After a nice long break, I now take up my pen (or keyboard) once again to tell you of how to properly defend Redwall Abbey, a paradox of peace and war. Quite frankly, you abbeybeasts are catching on quite quickly; I do not believe that I need to write much more. This lesson, and the one after this, should be quite enough to properly teach you.

Lesson Six: Use Your Head

Thankfully, you are not as dumb witted as some vermin I've known. You have a head. You are literate. You can cook jolly good tasting feasts. You have the ability to become expert weaponsbeasts in mere moments.

Then, why may I ask, do you do such incredibly stupid things such as forgetting to store weapons, not closing doors, and falling asleep at guard due to eating too much? (But now, of course, you shouldn't be doing those particular things anymore, yes? If so, bad you!)

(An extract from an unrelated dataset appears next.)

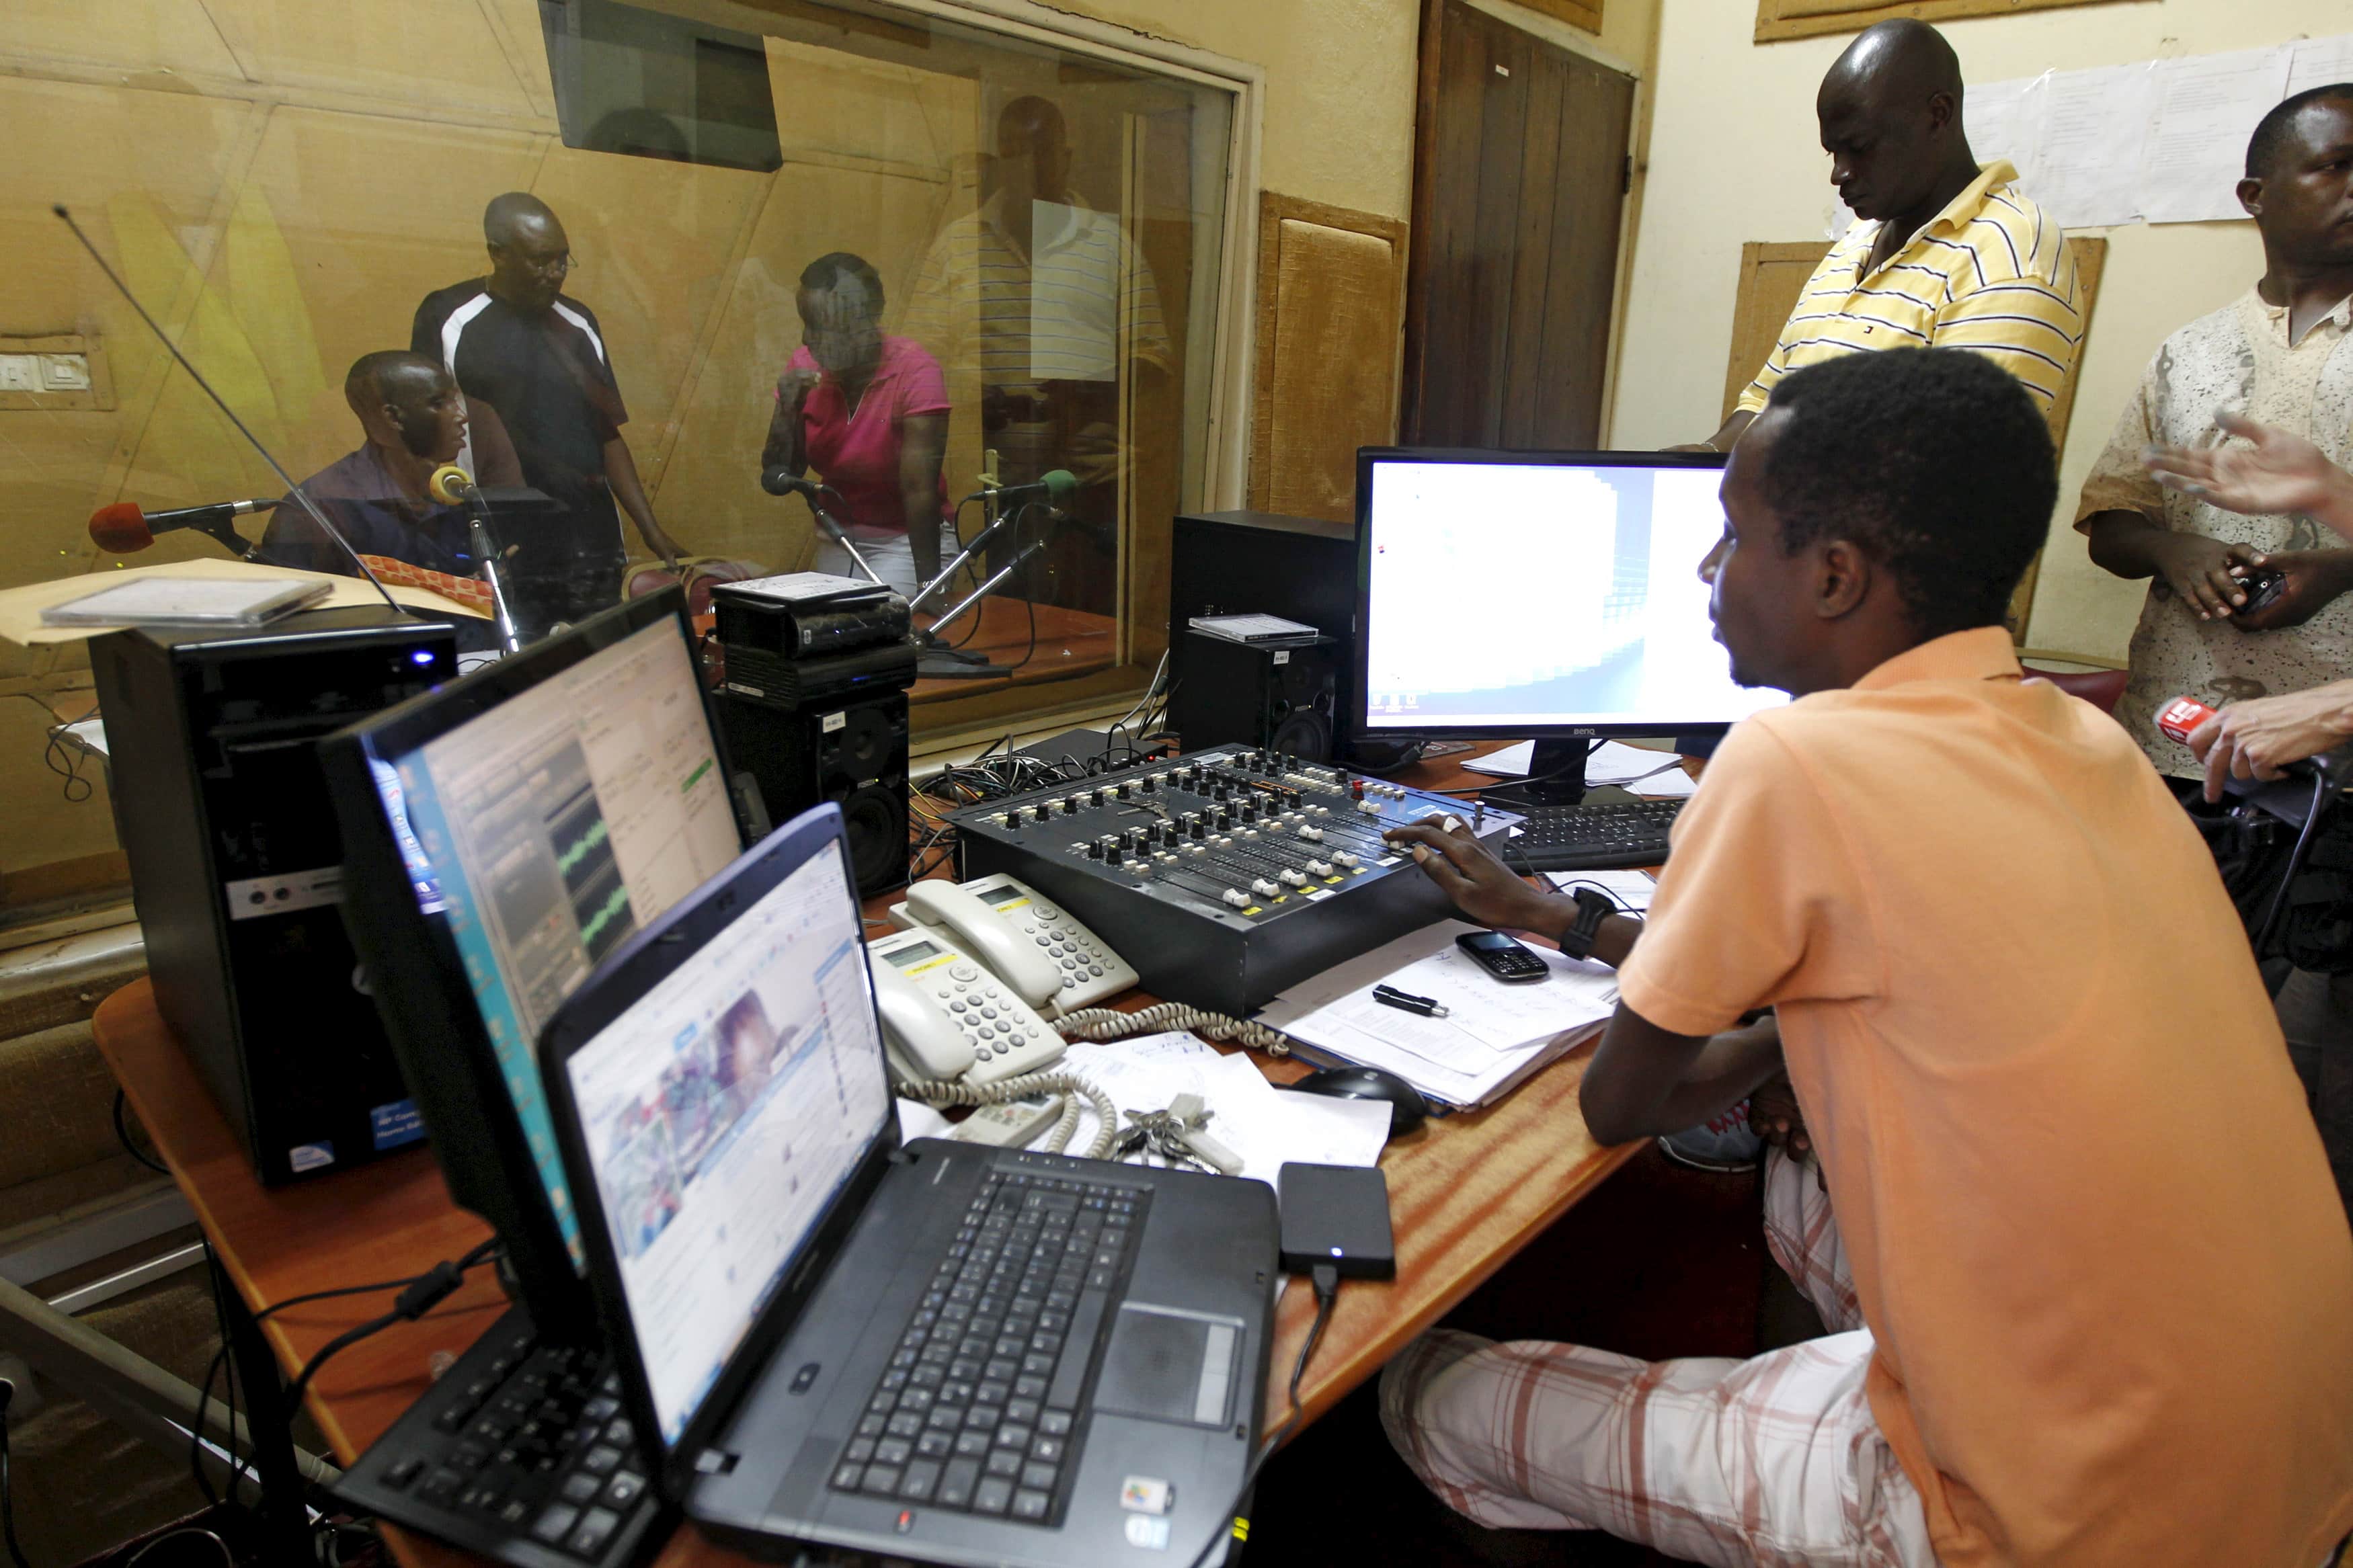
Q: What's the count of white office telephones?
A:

Please, USE YOUR COMMON SENSE.

Doors are open? Close them.

Food left about? Store it.

Some vermin is crawling over the battlements? Kill 'em. Yes, because if you don't, they will kill you. And lots of other abbeybeasts.

Dibbuns are running about when Redwall is under seige? Stop them. Lock them up in the nursery or something. Bop them over the head to make them fall asleep if you have to. One too many dibbuns have gotten into one too many problems, distracting and stressing Redwall defenders, giving vermin time to attack or nasty ideas of catching a dibbun and doing nasty things to him or her.

Somebeast is missing? Find them ASAP, but go in rescue parties, not some lone mousemaid with a sack of food on her back. By the fur, how many have been captured as well that way?

Again. Use your head, not your paws. Or mouth. Actions speak louder than words.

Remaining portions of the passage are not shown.